【レビュー】
レノボ・ジャパンの人気B5モバイルノート「ThinkPad X61/X61s」のバリエーションモデルとして、KDDIの通信モジュールを内蔵したモデルが登場した。国内の携帯電話キャリアの通信モジュールを内蔵したノートPCは、以前はDDIポケット(当時)のPHSを内蔵したモデルは存在したが、3Gキャリアとしては初めてのモデルだ。通信モジュールもCDMA 1X WINに対応するため、通信速度は下り最大2.4Mbps、上り最大144kbpsでの通信が可能だ。ここでは通信モジュール内蔵のThinkPad X61について、通信機能を中心にレビューしてみたい。

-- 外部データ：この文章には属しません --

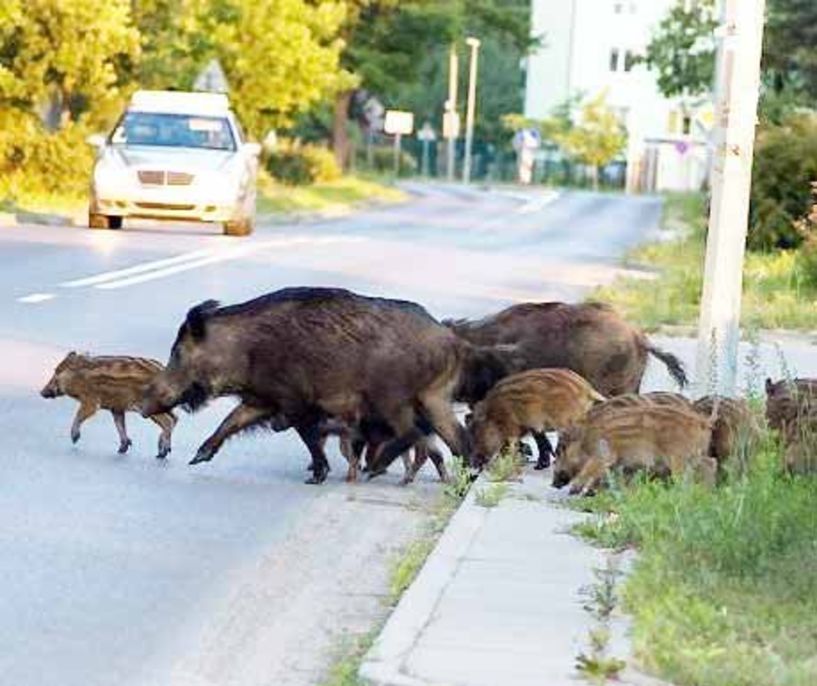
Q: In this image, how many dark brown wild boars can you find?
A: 2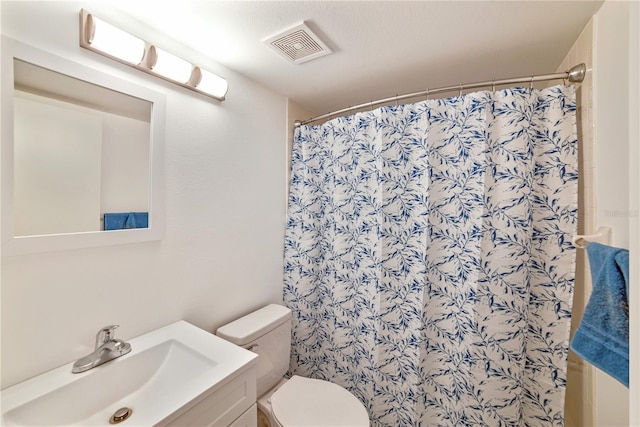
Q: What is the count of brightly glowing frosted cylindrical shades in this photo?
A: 3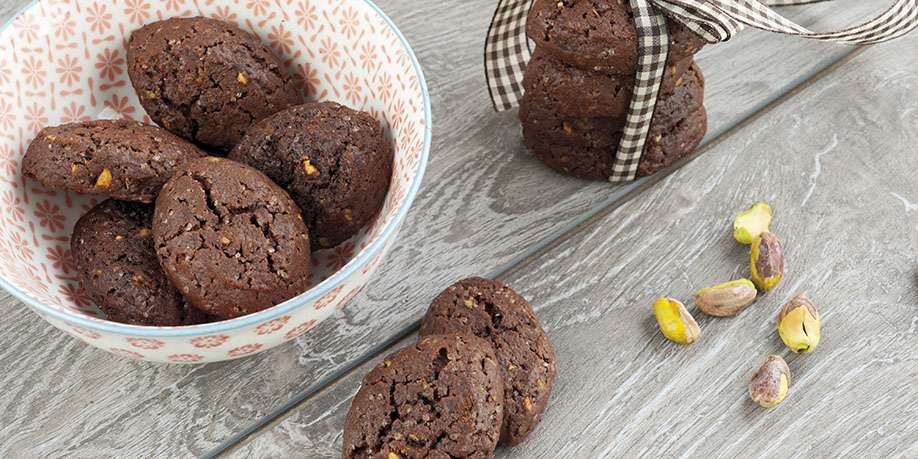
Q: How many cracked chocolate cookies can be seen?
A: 10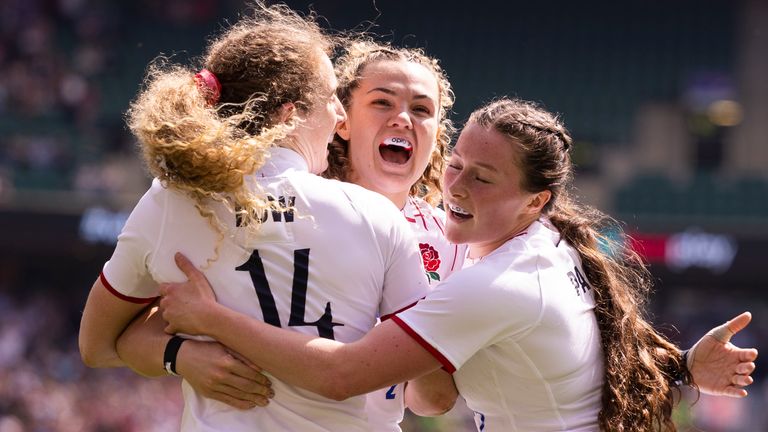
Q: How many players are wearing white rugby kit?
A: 3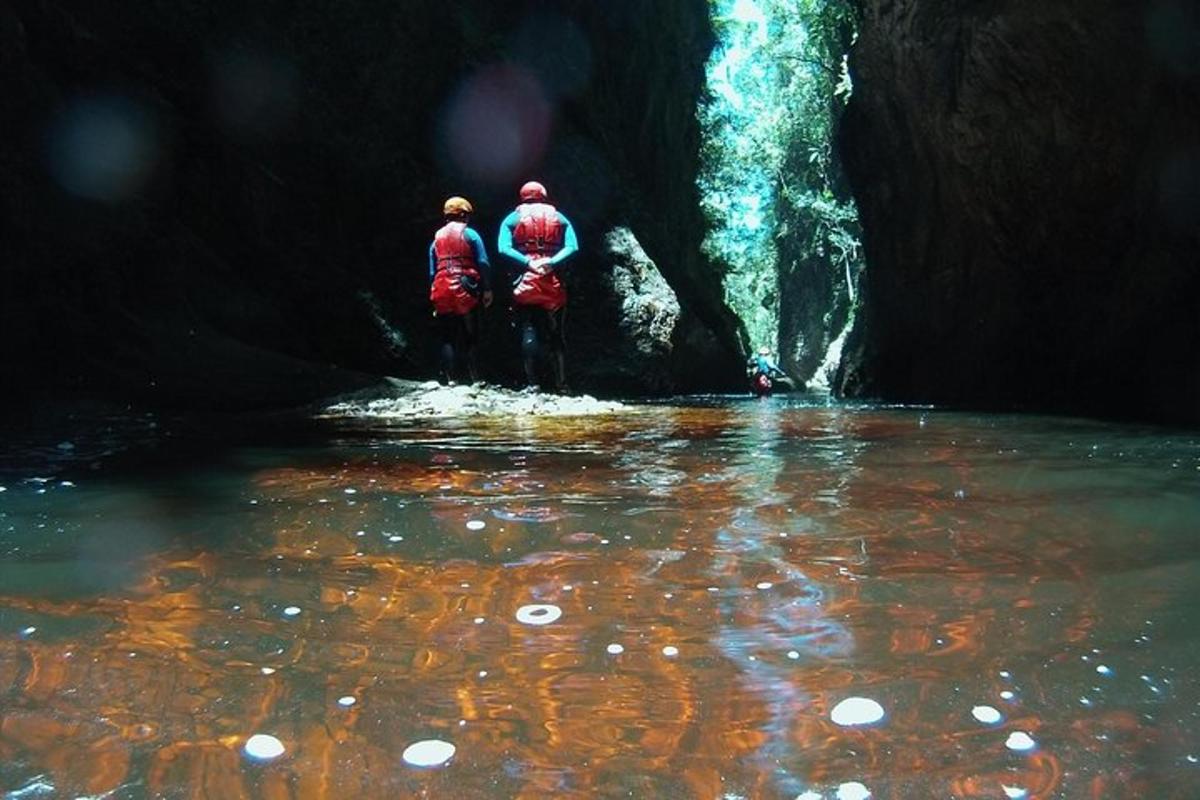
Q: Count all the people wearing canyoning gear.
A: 3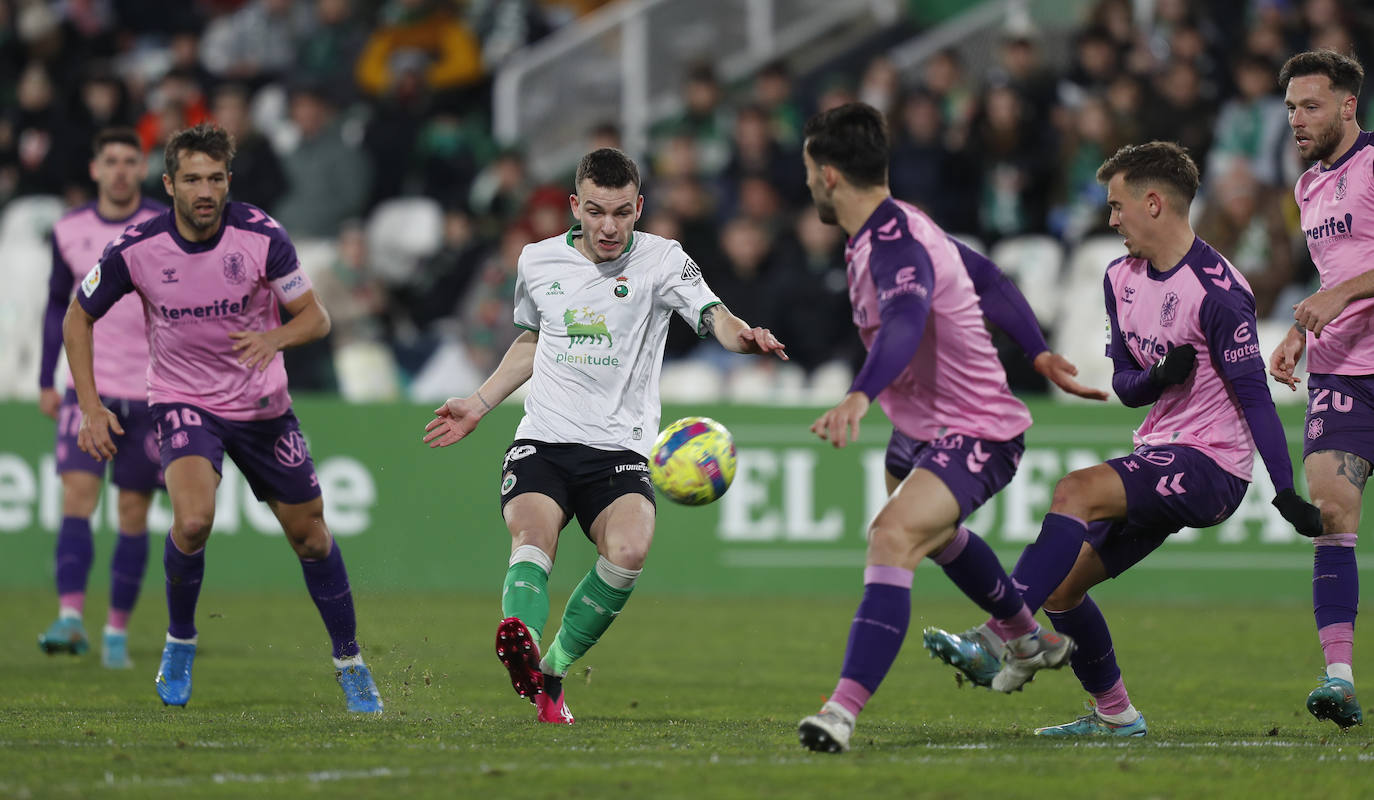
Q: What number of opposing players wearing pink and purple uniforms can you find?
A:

新しいThinkPad X61に搭載されているのはKDDIのWIN通信モジュール「KCMP」(京セラ製)。PCI Express Mini Card規格を採用した新しいモジュールで、X61にあらかじめ内蔵し、アンテナを液晶の額縁に埋め込む形で搭載されている。

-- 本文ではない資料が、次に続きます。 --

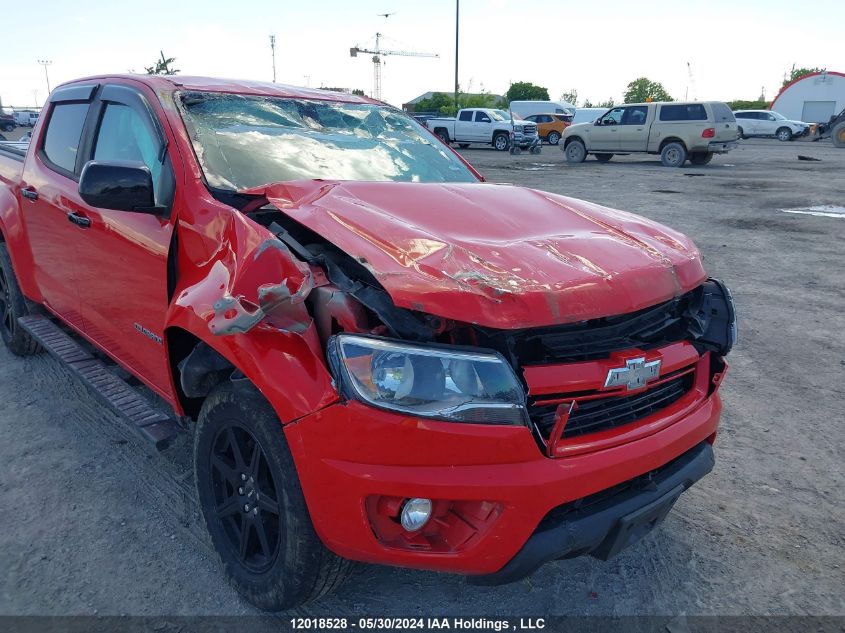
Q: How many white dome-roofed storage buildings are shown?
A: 1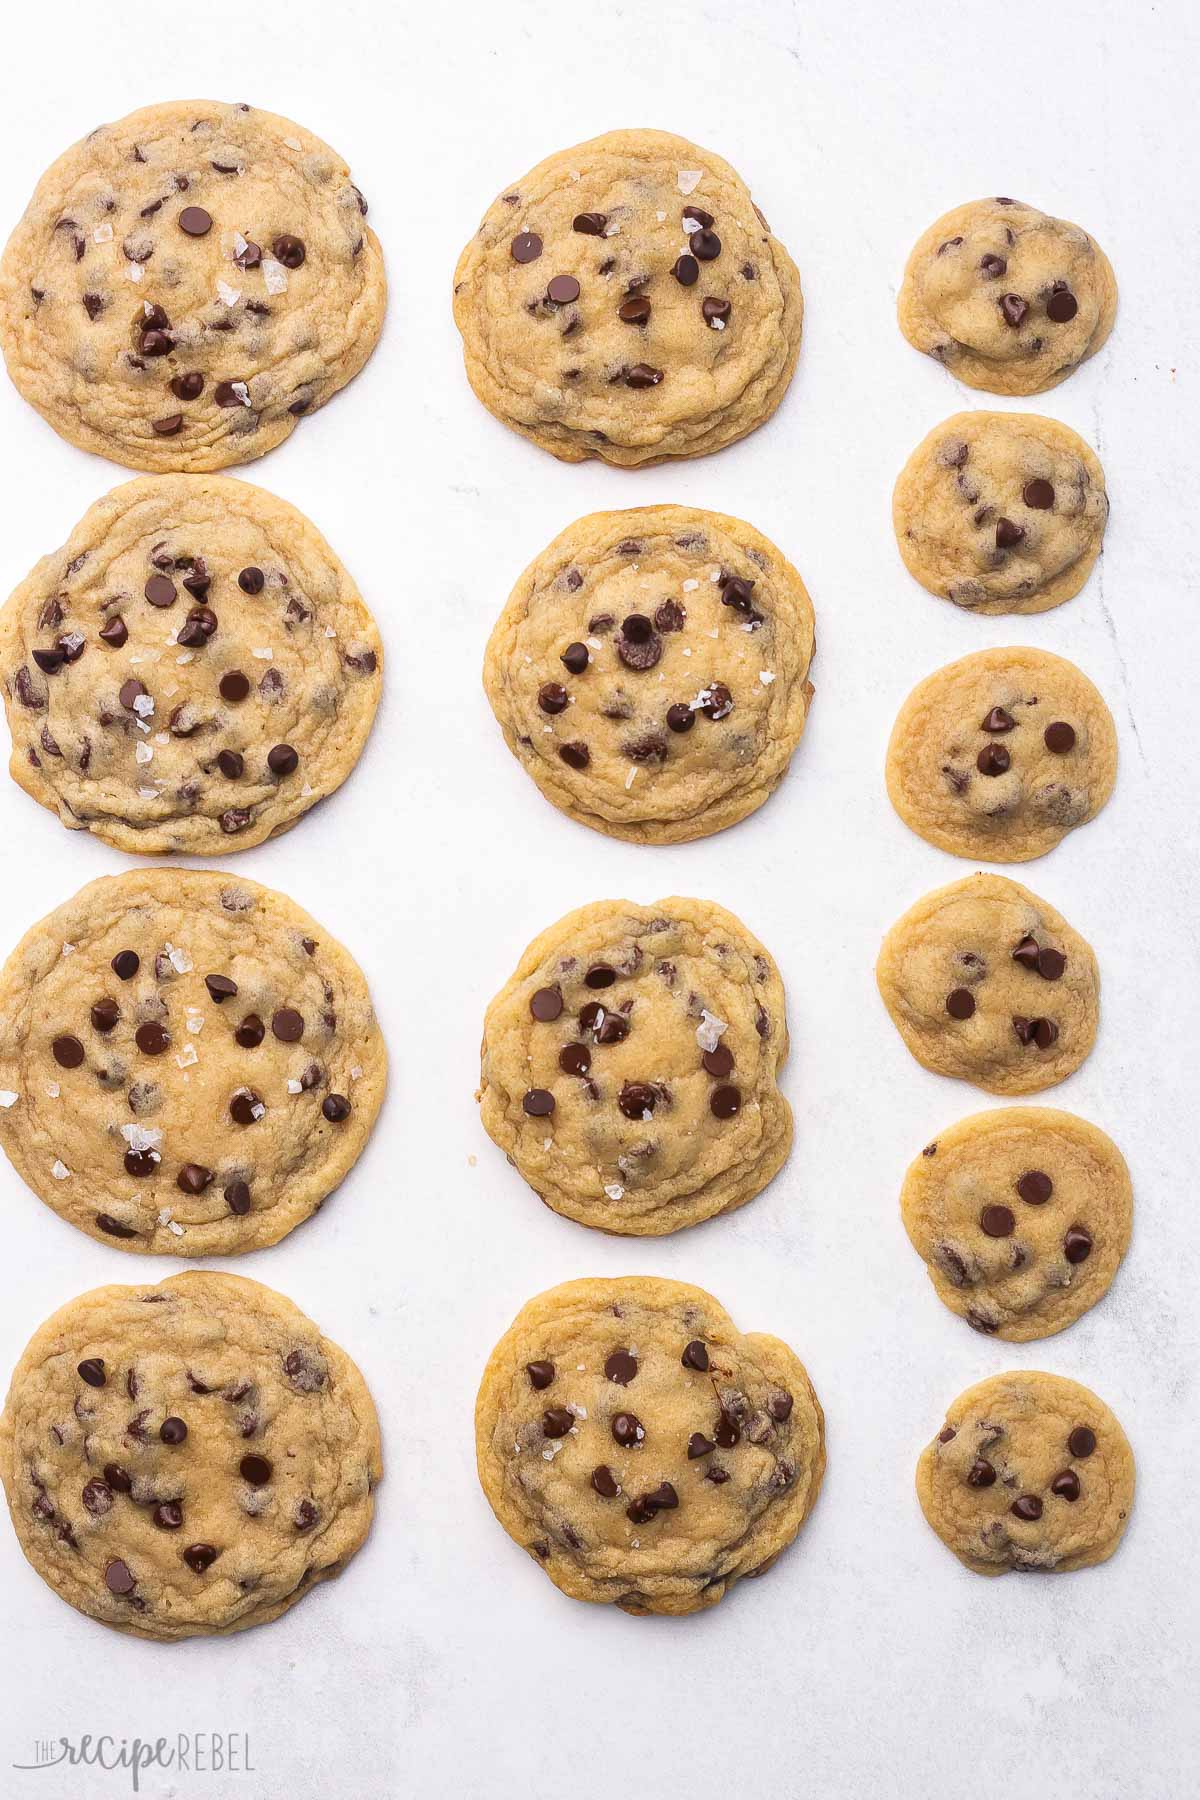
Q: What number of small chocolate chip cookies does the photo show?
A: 6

通常、ノートPCを使って出先でネット接続しようとした場合、無線LANを使うか携帯電話(PHS含む)を利用することになるが、ノートPCに内蔵されている無線LANとは異なり、携帯電話ではケーブルでPCとつなぐか、カード型の端末を使う。
この場合、ノートPCの限られたUSBポートやCFまたはPCカードスロットが埋まってしまうし、いちいち携帯電話を取り出してケーブルをつないで、さらにPCにもつないで……といった作業が必要になる。カード型ならともかく、ケーブル接続の場合はさらに携帯電話側の電池がなくなってしまう懸念もある。
これに対して今回の内蔵型の場合、ポートやスロットは埋まらないし、いちいち接続する手間も省ける。レノボによれば、開発段階で内蔵したため、消費電力の面でも最適化を行い、単純に携帯電話を接続するよりもPCのバッテリの持ちはよくなっているそうだ。
携帯電話を別途接続したりカード型端末を使う場合、接続時に本体から大きく出っ張ってしまい、接続したままバッグにしまう、というのはなかなか難しいが、今回のX61は大きな出っ張りがないため、ネット接続し、そのまますぐにノートPCを閉じてバッグの中にしまうことができる。ネット接続のためにいちいち携帯電話をつなぐ手間、さらにつないだ携帯電話を取り外す手間を考えると、ノートPCを開けばすぐにネット接続、そのまますぐにしまえる気楽さは、一度使うと手放せなくなる。
このあたりの便利さは、公衆無線LANを使っている人ならばよく分かるだろう。ところが公衆無線LANの場合、カフェや駅、空港など、そもそも接続できる場所が限られているし、どこでネット接続ができるかも分かりづらい。公衆無線LANを使える場所を見つけても、契約している業者とは別の回線だったら、結局使えないなんてこともあるだろう。
しかし、X61に内蔵されているのはau携帯電話のため、カフェなどの屋内、地下街、新幹線など、たいていの場所で利用できる。実際に利用してみても、手持ちのau携帯電話と比べて特に接続可能エリアに遜色があるようには感じられなかった。